Nei guai è finito un 35enne marocchino che ieri sera era completamente ubriaco
Savona. E’ stato processato per direttissima questa mattina Jarmouni Kamal, il trentacinquenne marocchino arrestato nella tarda serata di ieri dopo un episodio movimentato avvenuto nella pizzeria “Youssef” di corso Vittorio Veneto a Savona.
In particolare l’uomo, completamente ubriaco, è entrato nel locale e ha iniziato a dare in escandescenze fino ad arrivare a scagliare una sedia contro la vetrina. A quel punto il titolare della pizzeria ha chiamato i carabinieri che hanno poi bloccato lo straniero poco distante. Lo “show” di Kamal è proseguito anche nella caserma dei carabinieri dove l’uomo, in evidente stato di alterazione, ha avuto diverse reazioni violente verso i militari: ha tirato il monitor di un pc contro di loro, rovesciando una scrivania, si è spogliato, ma ha anche spintonato un carabiniere che è stato medicato in ospedale e dimesso con prognosi di 7 giorni.

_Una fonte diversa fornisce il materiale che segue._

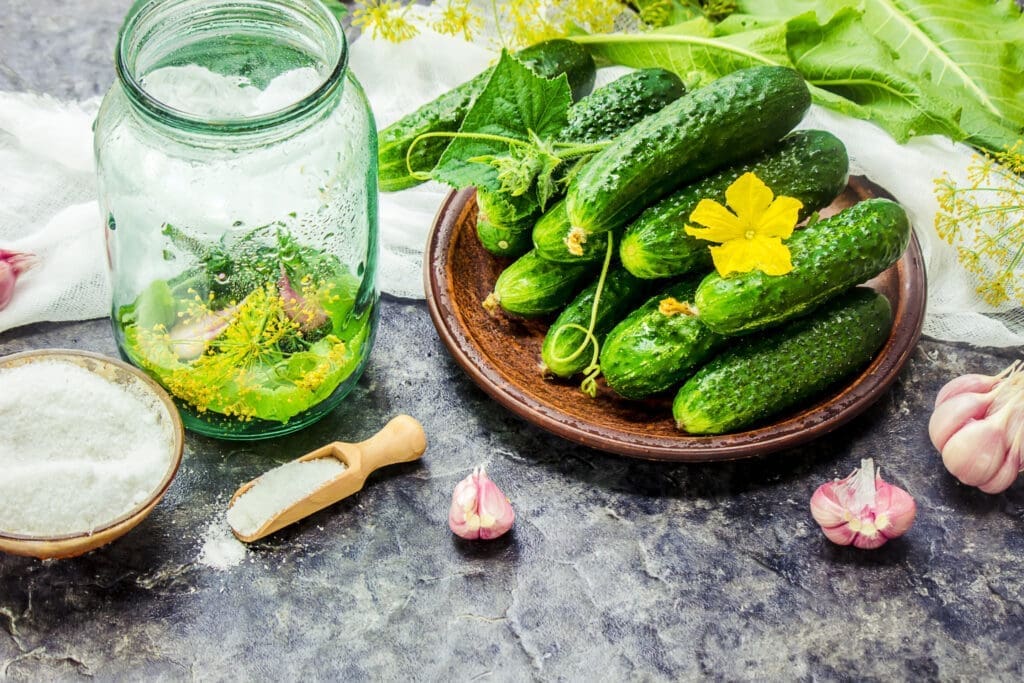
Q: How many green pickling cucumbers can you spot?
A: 11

Per questo nei confronti del nordafricano sono scattate le manette per resistenza e lesioni a pubblico ufficiale. Inoltre, il pm Cristiana Buttiglione, ha anche contestato le accuse di danneggiamento aggravato per i danni nel locale e in caserma, oltre a quello di dichiarazione di false generalità.
In aula Kamal si è avvalso della facoltà di non rispondere e non ha quindi fornito nessuna spiegazione per il suo comportamento (sarebbe emerso che in passato l’uomo avesse lavorato come pizzaiolo da Youssef e che si sia presentato nel locale per un chiarimento con l’ex datore di lavoro). Il giudice ha convalidato il suo arresto e ha disposto per lui la custodia cautelare in carcere.
Il processo, vista la richiesta di termini a difesa, è stato rinviato al prossimo 19 maggio.